While US-driven research has produced some of the most advanced medical technology on earth and pharmacological research like no other, access to that technology may just depend on what kind of healthcare coverage you can afford… knowing that Americans pay more for the same prescription meds than any other nation on earth. Daniel Stone, a Los Angeles physician and writing for the March 4th Los Angeles Times, notes that the “U.S. is spending trillions of dollars for substandard care, and patients are suffering…
“In calling out the system I intend no disrespect to the talented and heroic overachievers in nursing, pharmacy, medicine and the other providers who fight the system every day on behalf of our patients… Despite such efforts, the sad but undeniable fact is that our healthcare system — the way the U.S. distributes and pays for healthcare — makes it the most expensive failed enterprise in the history of human civilization.
“Part of what set me off that week was a series of examples of my patients’ chronic struggles to access mental health services. After years of poor funding and a deluge of demand since the pandemic began, providers are in short supply. Scarcity is coupled with barriers imposed by insurance networks. Absent reasonable access to services, primary care doctors like me become the psychiatrists of first and last resort, pushing the bounds of our competence. But what else can we do?
“A second part of the week’s grind was the latest obstacles to drug therapy. The costs are so high for so many medicines that even insured patients struggle. Take Ozempic. There’s no generic, and it’s a financial stretch at nearly $900 a month, but it helps my diabetic patients — until last week, when they couldn’t find it. Why? Because of its newly recognized use for weight loss. It’s suddenly so popular that pharmacies run out. How can a system allow wealthy individuals looking to shed a few pounds to use their cash to elbow aside diabetics who actually need the drug?

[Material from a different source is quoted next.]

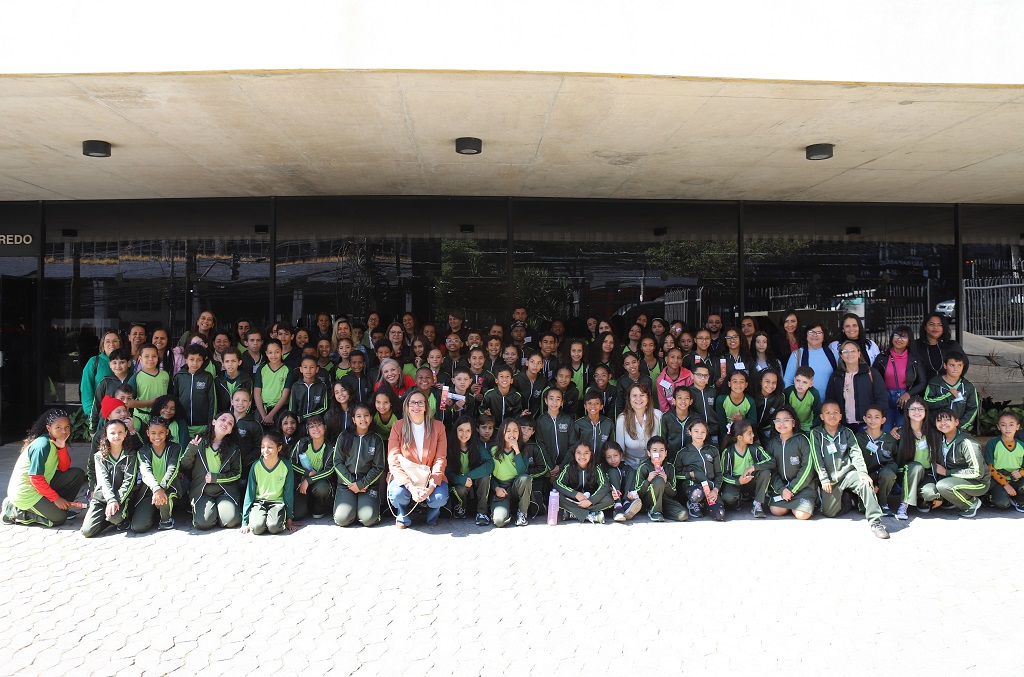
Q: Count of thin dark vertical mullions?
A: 5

“A third conspicuous failure of our healthcare system, looming in the background every week for physicians like me, is hospital funding. Hospitals have survived for years by collecting high fees from commercial insurers to subsidize losses from treating Medicaid and Medicare patients. With a rise in the cost of care, and a shift toward patients on government plans and away from private insurance, even the most prestigious and well-managed hospitals, both locally and nationally, face an emerging flood of red ink. Many are cutting costs sharply to preserve solvency. In a rational system, the revenue that supports critical institutions like hospitals would not be subject to perennial financial crises.”
What seems to underlie legislative efforts to “fix the system” is the massive flow of campaign contributions (or negative ads for those who do not fall in line) to ensure that those who generate the most profits from healthcare keep those profits in any purported “fix.” Unless the underlying costs of powerful special interests are addressed and contained, until getting through medical school (including nursing) is no longer a lifelong drag on the graduates struggling with loans, we are going to keep complaining… and making sure that the mega-rich can get even mega-richer. Meanwhile, our healthcare and retirement systems are shuddering and quaking in disrepair.
I’m Peter Dekom, and if our underlying political and economic systems are supposed to be predicated on fairness, we truly have the most failed economic reality in the developed world.